Absolutely agreed. I only wish PEGs could support backreference matches, as
it would clean up list, allowed HTML, and extension handling. In fact, I'm
not quite sure how to handle lists without backreferences.
You can achieve considerable speedups by:
1 using the grammar to generate code, and compiling and
executing that instead of interpreting the grammar by hand
Definitely - come to think of it, I bet this could be done VERY nicely with
Python. Or most other sufficiently self-exposed languages... Hm.
2 allowing the grammar to contain both PEG expressions
and
regexps for low-level lexical matching: regexps will be at
least an order of magnitude faster than even compiled PEGs
for matching low-level lexical tokens like numbers and names,
without removing the ability of PEGs to blur the distinction
between lexical and syntactic analysis, which is important
for parsing strange things like wikitext.
This sounds like a great idea for extended PEGs anyway... I'll remember that
if I end up building an mxTextTools frontend for PEGs, since mxTextTools can
easily hook into arbitrary matching functions (including regex).

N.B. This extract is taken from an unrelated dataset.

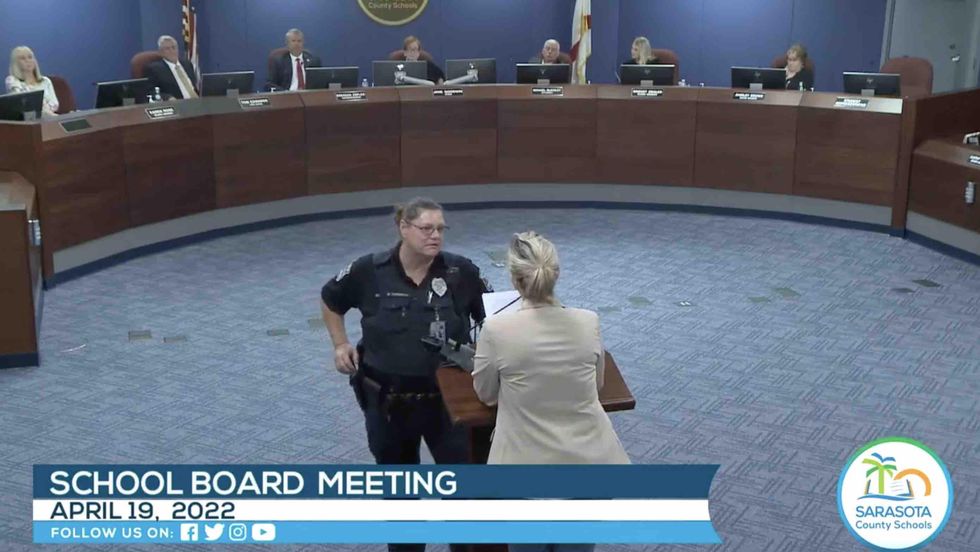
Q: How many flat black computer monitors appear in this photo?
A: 10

I've implemented packrat parsing in both Python
and Scheme:
Scheme was faster, and ultimately more natural.
That's quite possible - the problem would be that I don't know Scheme, and I
am going to be extremely busy for the foreseeable future at school. I'd
rather not have to write a packrat parser myself, anyway... However simple
they may be, they improve drastically with optimizations, and I don't
anticipate having the time to implement a proper system.
Unless a good Python-accessible packrat parser already exists, I'm most
likely to just build a solid PEG frontend for mxTextTools. It's a very
powerful text parser, and tends to be fast (the module's mostly written in
C). I think it could easily support all PEG features. Actually, I think
SimpleParse (another mxTextTools frontend) already supports at least 90% of
PEG features, so maybe the best idea is simply to rework SimpleParse to use
standard PEG syntax instead of its extremely extended BNF variant.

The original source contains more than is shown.